Im Mittelland ist die Verlustrate doppelt so hoch wie im nationalen Durchschnitt. Die Schweiz erreicht nationale und internationale Biodiversitätsziele nicht. Hauptursache: Lebensraumverlust durch Siedlung und Verkehr. Die EU-Bevölkerung erreicht 2026 ihren Höhepunkt und schrumpft danach, die Schweiz wächst weiter. Jeder zusätzliche Mensch braucht versiegelte Fläche, Wohnraum, Spitalbett, Schulplatz, Strom — und damit wieder Personal.
Wer glaubt, eine Industrienation mit flatterhaftem Sonnenstrom durch den Winter zu bringen, betreibt physikalische Realitätsverweigerung. Die Energiebezugsfläche der Schweizer Haushalte wuchs von 2000 bis 2024 um 32 Prozent. Das ist nicht Nachhaltigkeit, das ist Raubbau an unserer Umwelt. Die Selbstversorgung schrumpft mit jedem zusätzlichen Esser.
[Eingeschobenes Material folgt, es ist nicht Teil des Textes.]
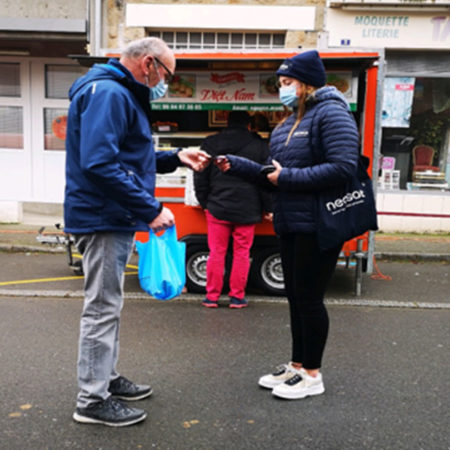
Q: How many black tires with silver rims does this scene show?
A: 2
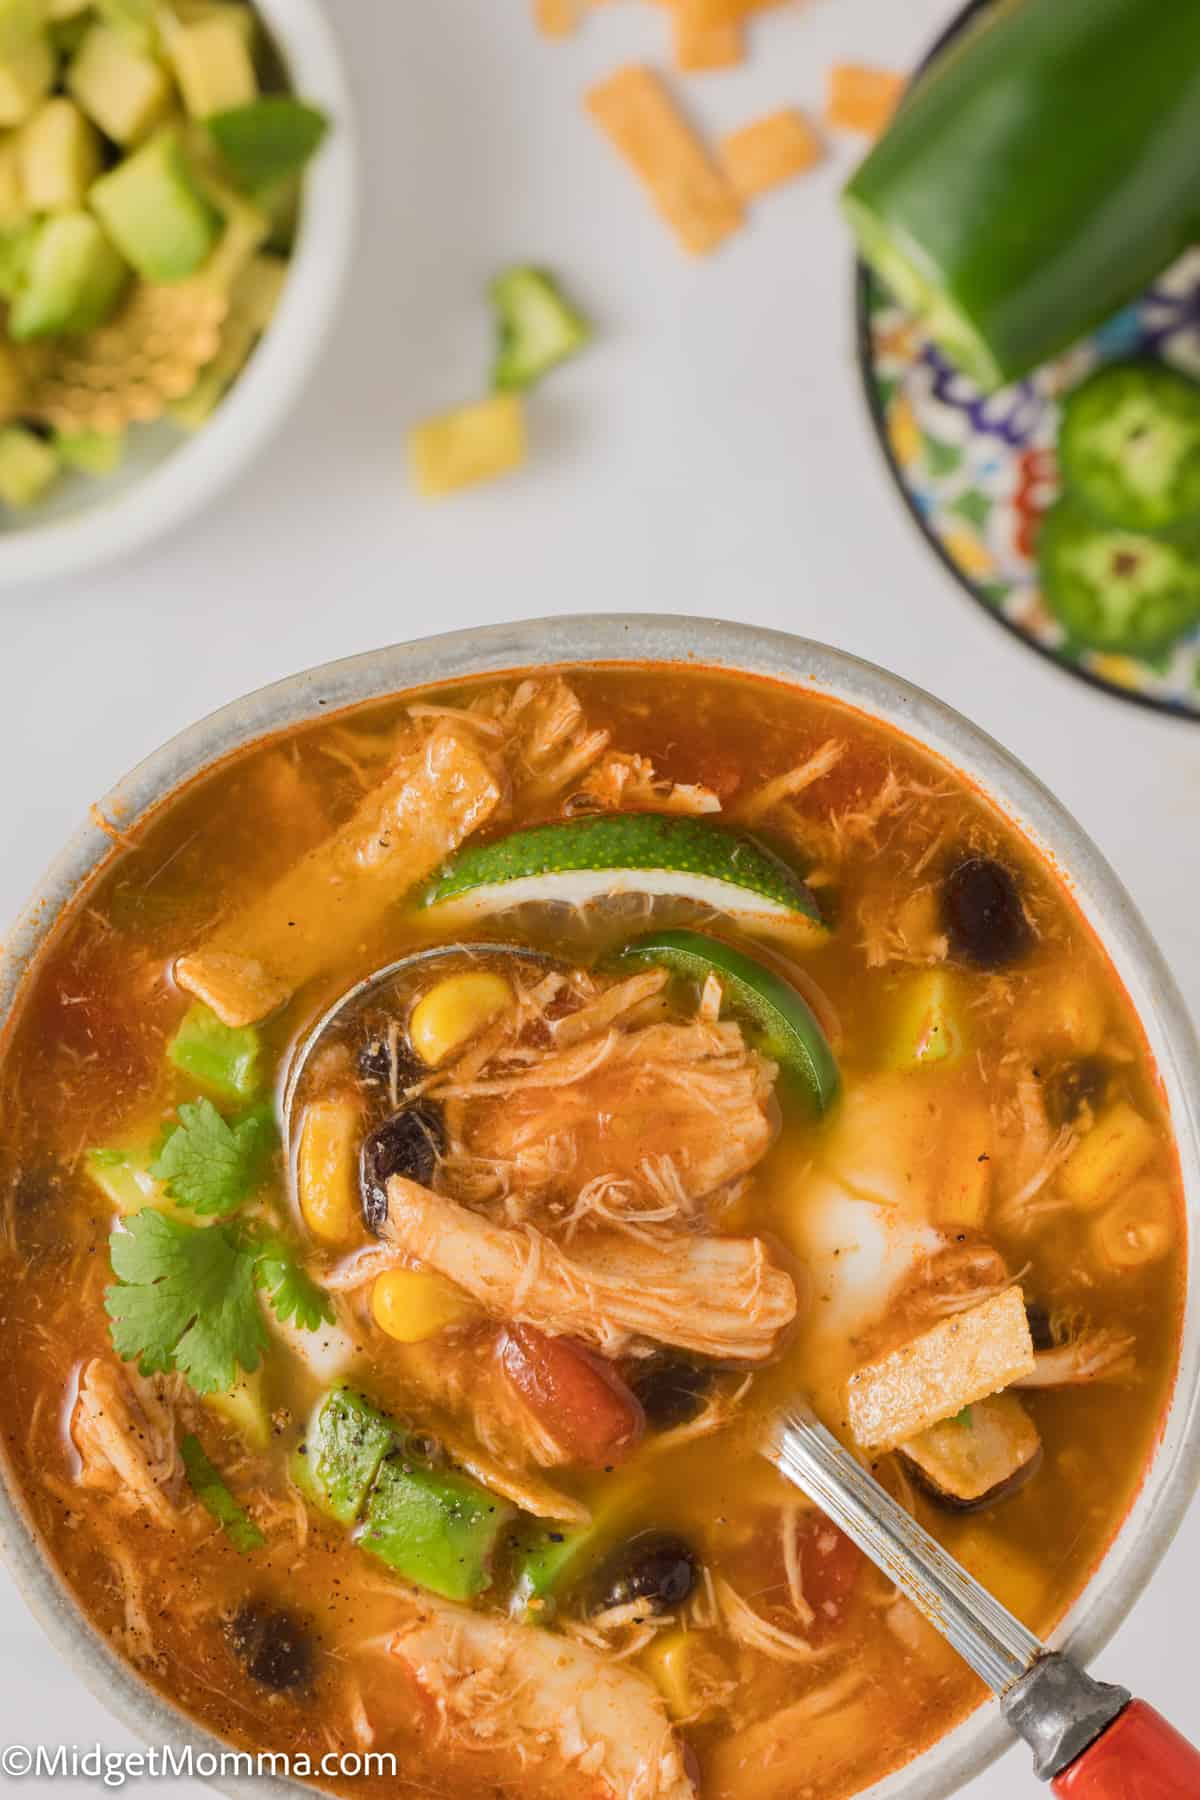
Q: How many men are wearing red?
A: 0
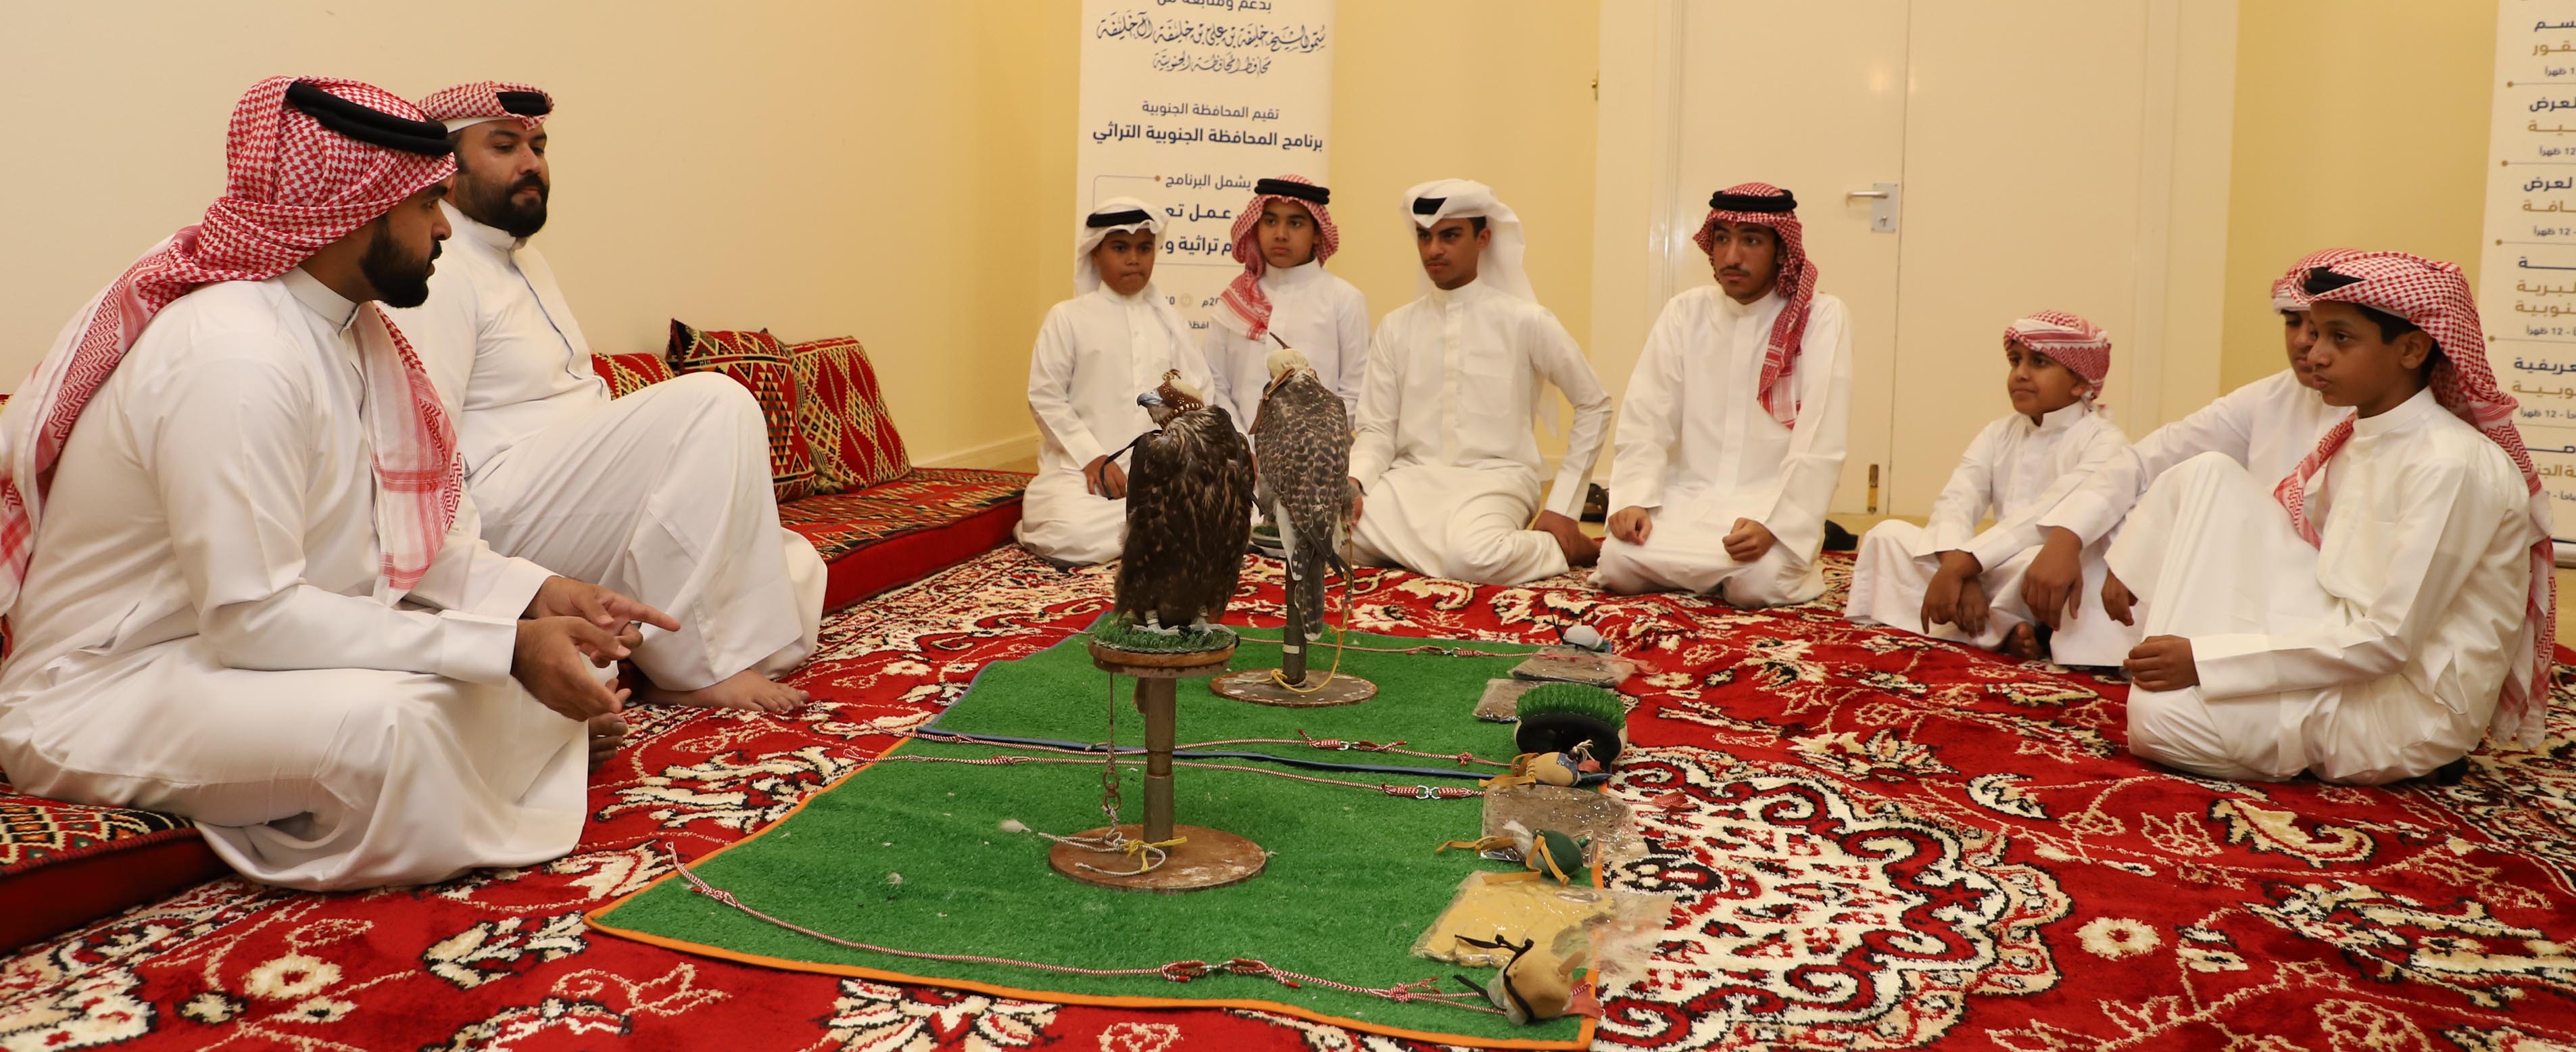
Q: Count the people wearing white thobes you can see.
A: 9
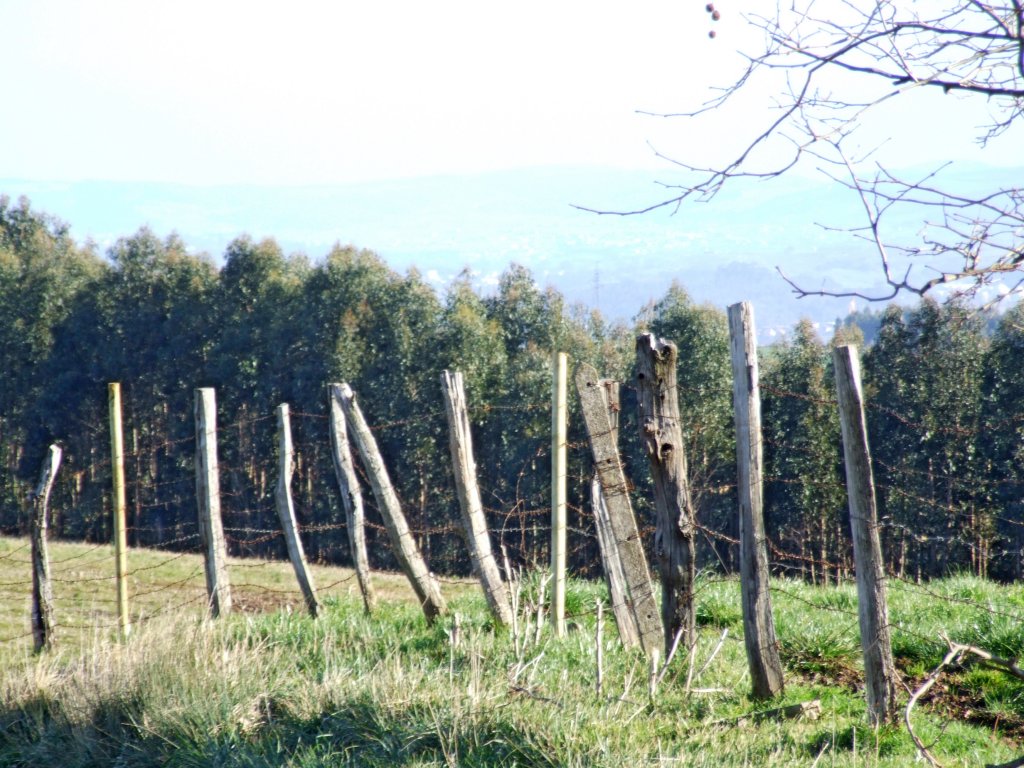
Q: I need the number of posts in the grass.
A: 13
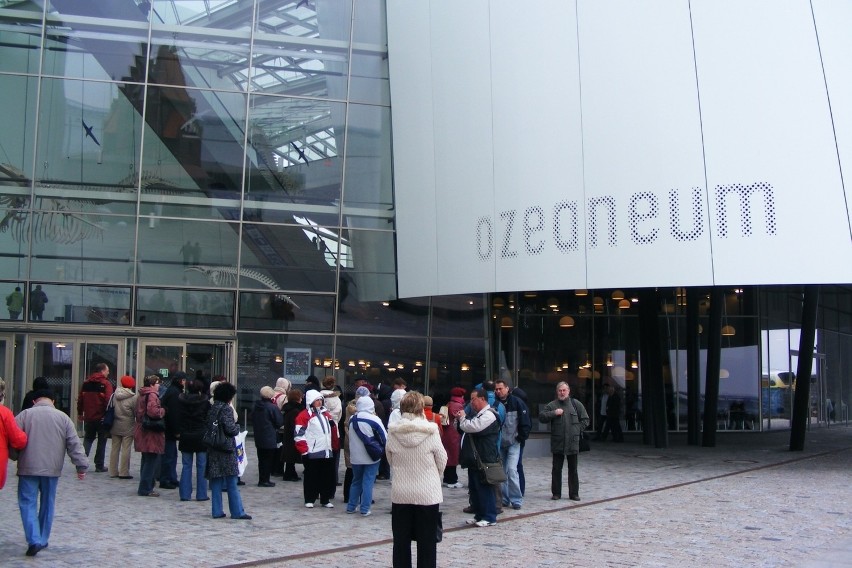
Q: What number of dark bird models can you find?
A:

Die Frage drängt sich auf: Wessen Interessen verteidigt der Konzerndachverband mit Millionen gegen die Nachhaltigkeitsinitiative? Am 14. Juni entscheidet das Stimmvolk, ob es weiterhin den Wohlstand der Konzernlobby finanziert — oder den eigenen schützt. Ja zur Nachhaltigkeitsinitiative, damit die Schweiz nicht erstickt.